Converting XText grammars into Antlr4

Recently, a developer asked a question about using an Antlr grammar generated from an XText grammar. The grammar, which was added to a Git version control repo, was generated from an XText file elsewhere in the Git repo. Besides the fact that the generated grammar was completely out of sync from the XText source, it seemed like it should compile using the Antlr3 tool, and generate a parser that should compile, but it didn’t. The Antlr3 grammar contained action code for tree construction using XText libraries.

But, could the Antlr3 grammar be converted to Antlr4 without the action code? Of course, with Trash, the answer is yes.

Christian Dietrich, the lead developer for Eclipse XText, suggested that one just generate a debug version of the grammar. This note explains how to generate an Antlr3 grammar from an XText file using Eclipse.

Generating an Antlr grammar from XText

According to Wikipedia,

Xtext is an open-source software framework for developing programming languages and domain-specific languages (DSLs). Unlike standard parser generators, Xtext generates not only a parser, but also a class model for the abstract syntax tree, as well as providing a fully featured, customizable Eclipse-based IDE.

Unfortunately, XText is tightly bound tp the Eclipse IDE, and requires the environment in order to do just about anything. If you don’t want to install yet another IDE, and want an absolute turn-key method to create an Antlr4 grammar, you’re SOL. If there is a way to generate an Antlr grammar without the IDE, I couldn’t figure it out.

To get started, you need to download the IDE, and install “Eclipse IDE for Java and DSL Developers”. Afterward, you can then create a sample XText, and generate an Antlr3 grammar from it. The “15 Minute Tutorial” is helpful, but you can do this even faster by accepting the defaults.

Create a fresh Workspace. For me, this was a stumbling block because I have no idea what the terminology is. A “workspace” is a directory where you are going to place all your code. To create a free Workspace, start Eclipse. This form will pop open where you can type in the path to a directory that you want to be created.

Afterwards, this window appears.

You can now do a File → New → Project…, where this windows opens, and you can then create a new XText project:

Creating an XText project involves inputing information for that project, including the name of the domain-specific language. You can just accept all the defaults.

After clicking on Finish, it takes you right back to the previous window, where you are thinking what just happened? Yes, it looks the same, but now close off the “Welcome” sub-window, and you have full view of the program and grammar.

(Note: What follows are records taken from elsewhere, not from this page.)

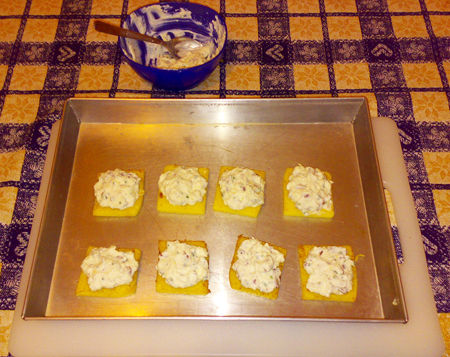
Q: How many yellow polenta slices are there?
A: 8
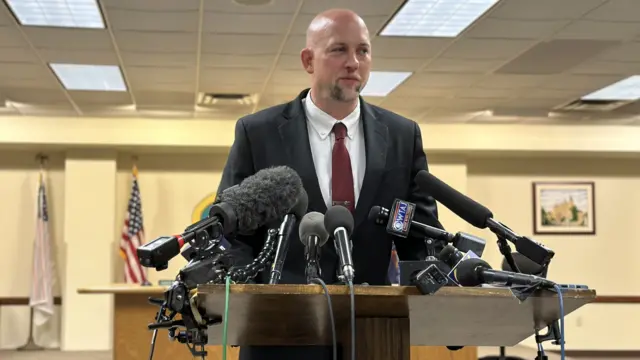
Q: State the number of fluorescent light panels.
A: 5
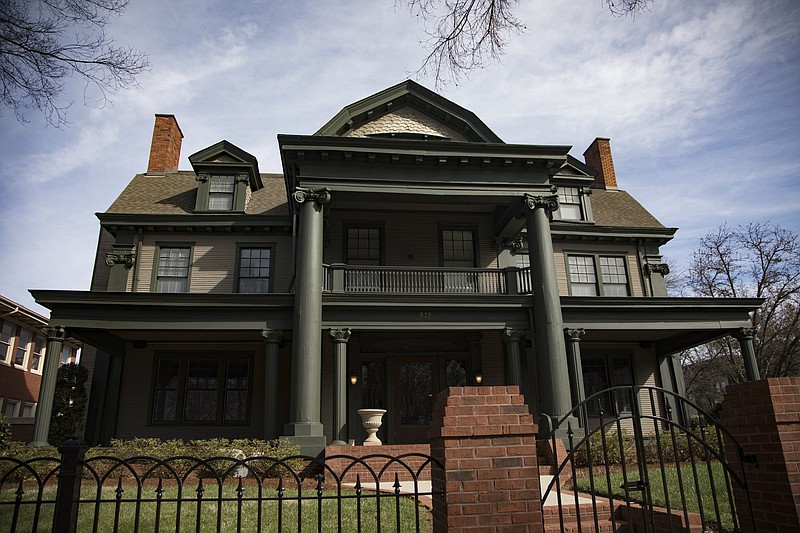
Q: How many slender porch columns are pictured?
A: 6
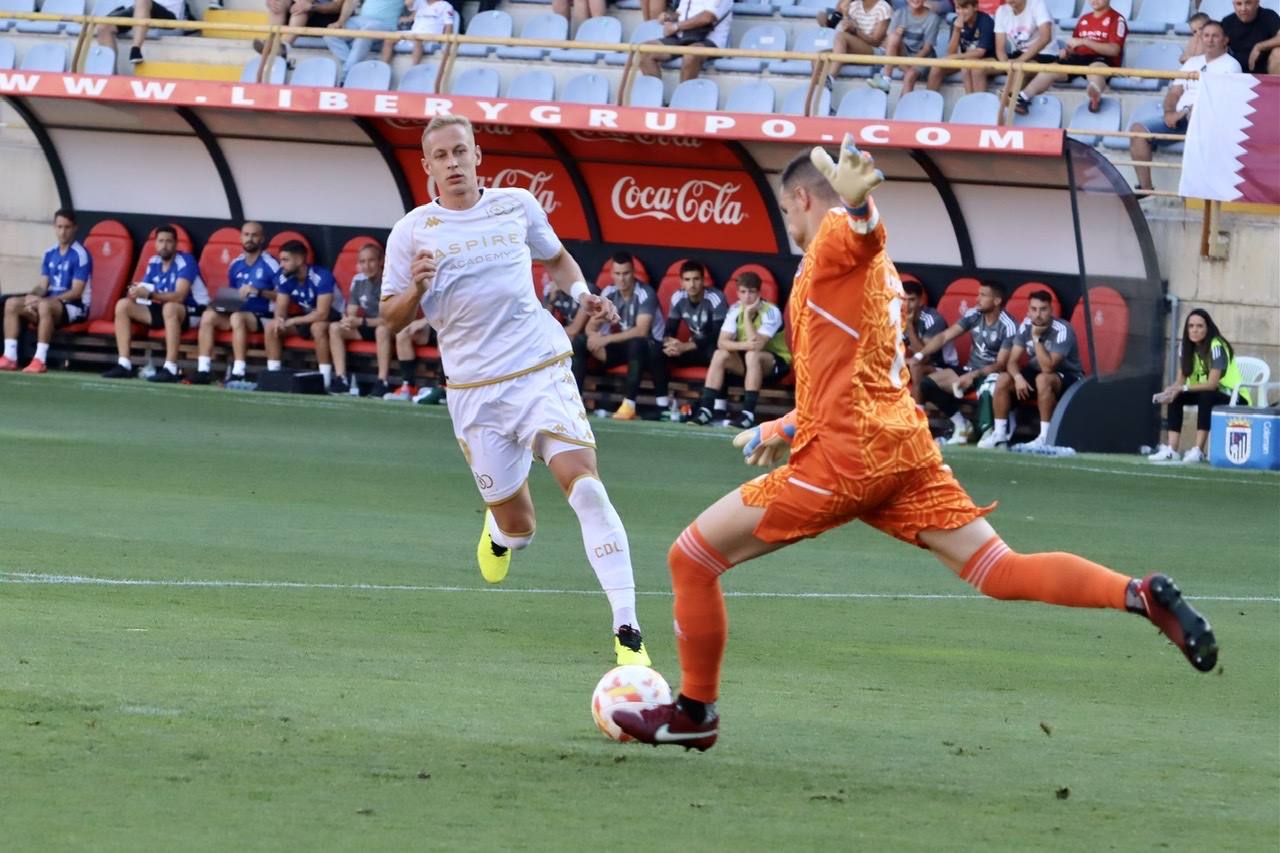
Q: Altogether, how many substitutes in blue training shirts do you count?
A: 4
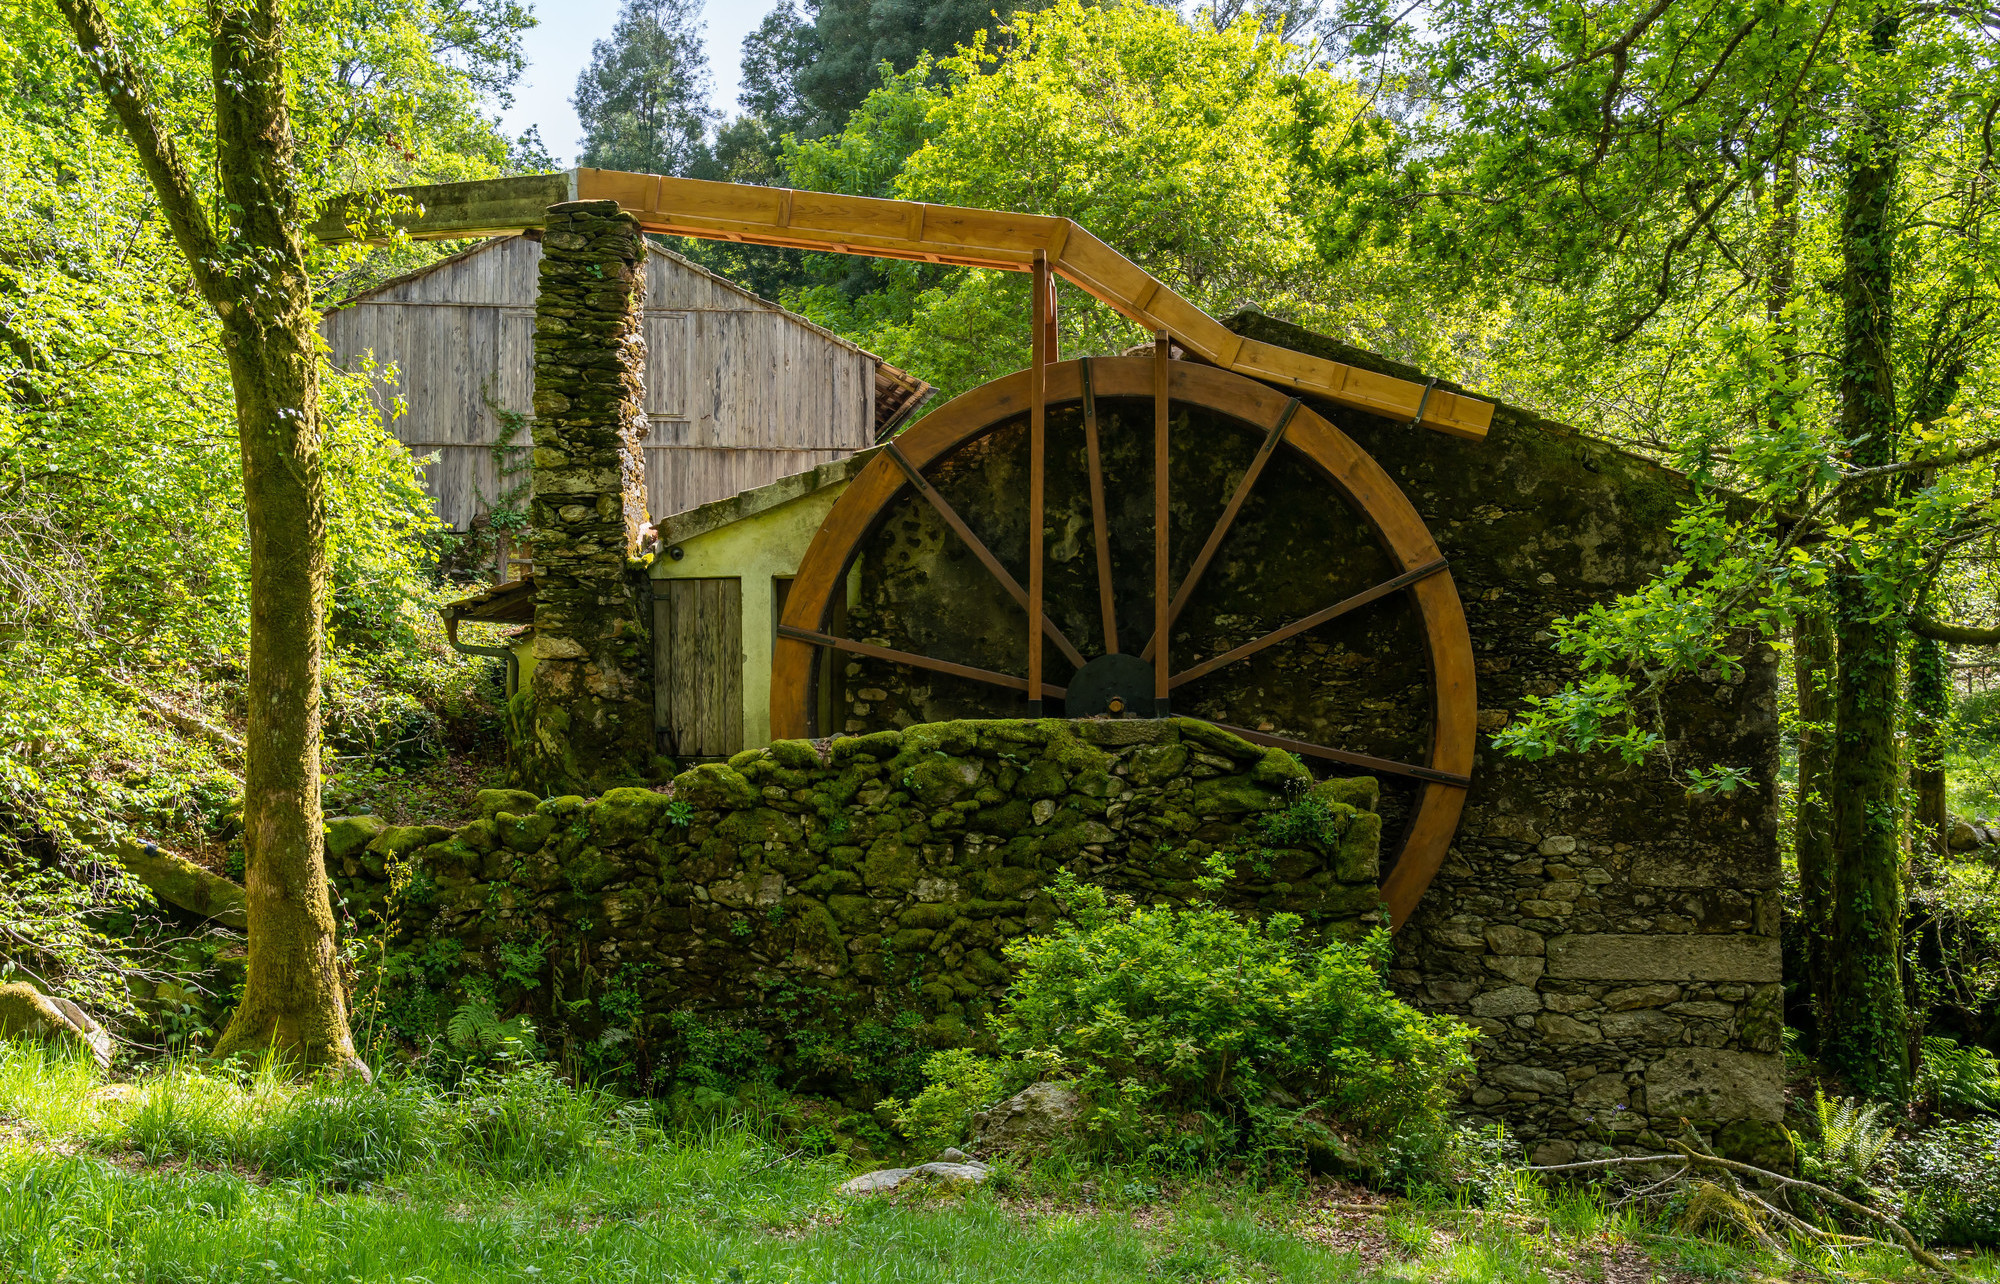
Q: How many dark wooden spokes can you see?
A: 6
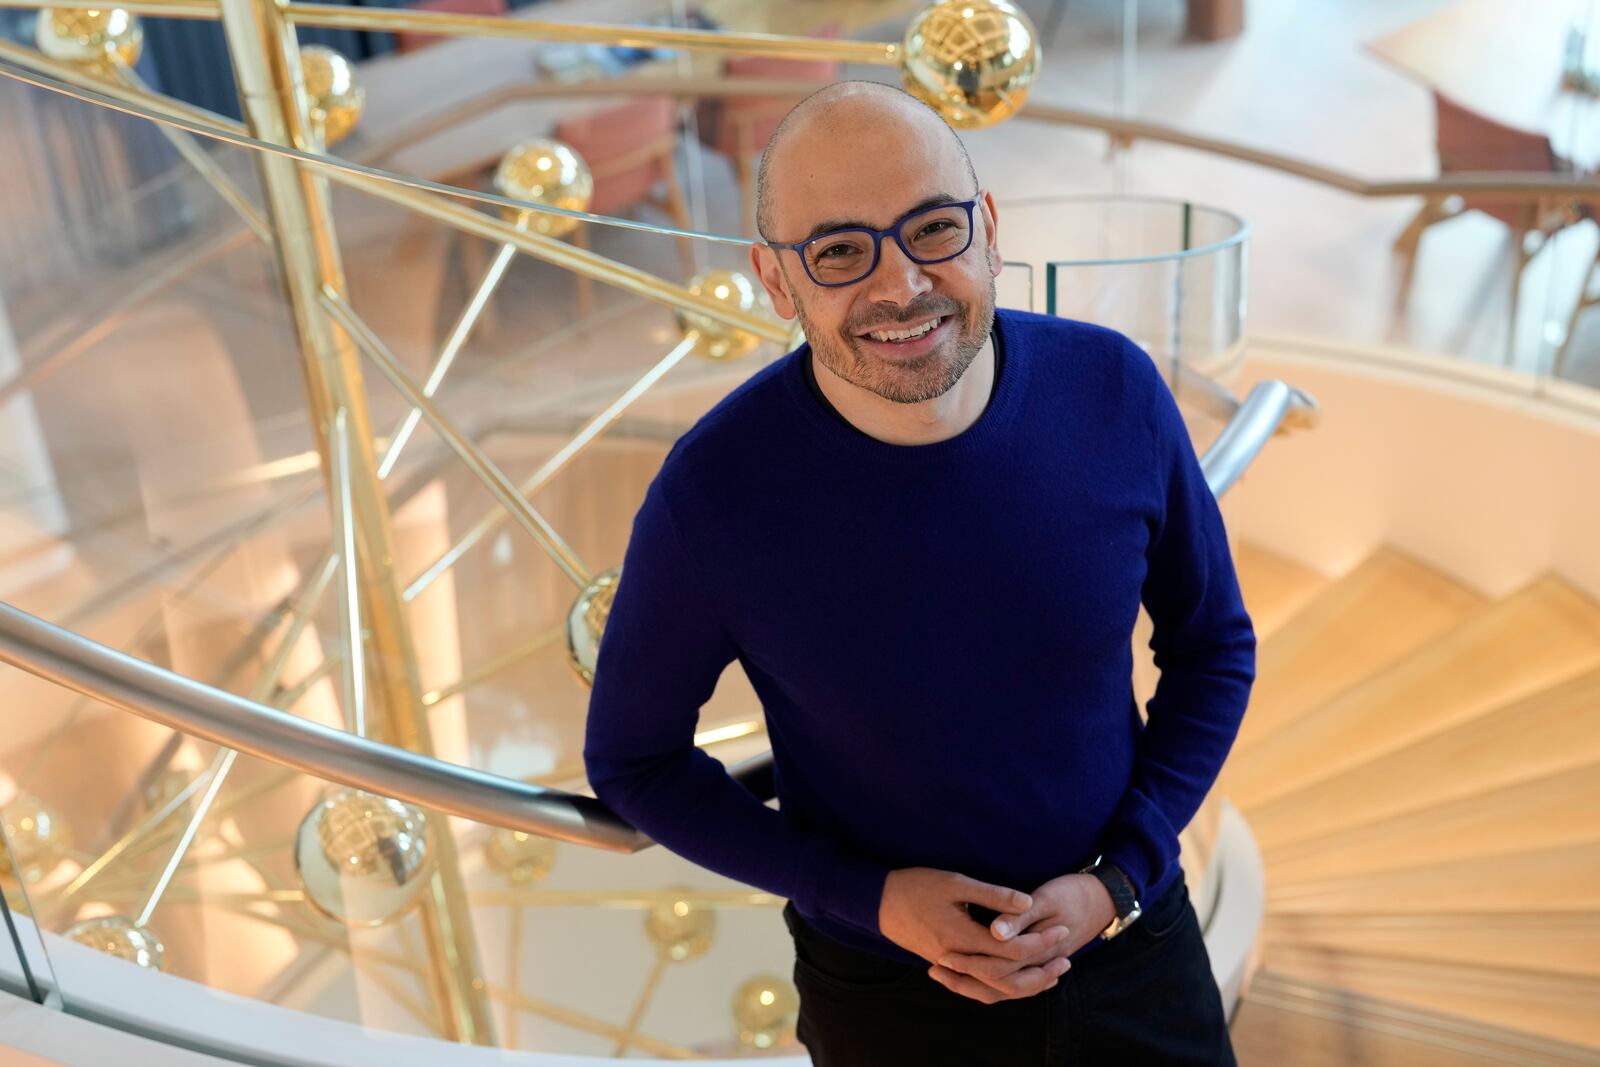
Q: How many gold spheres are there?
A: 12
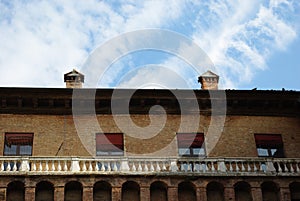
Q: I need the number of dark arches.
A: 11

Next, you will need to alter the properties for the project so that a trimmed-down version of the Antlr3 grammar is produced. In the Package Explorer, navigate to “org.xtext.example.mydsl” -> GenerateMyDsl.mwe2 file. In the file, add a few lines: “parserGenerator = { debugGrammar = true }” within the “language = StandardLanguage” section.

Finally, you are now in position to generate the Antlr3 grammar for the XText grammar. Right-click anywhere in the grammar, and select from the pop-up menu Run As → Generate Xtext Artifacts. After the code has been generated, you can fish around for the grammar using Bash and find.

The generated Antlr grammar is “DebugInternalMyDsl.g”.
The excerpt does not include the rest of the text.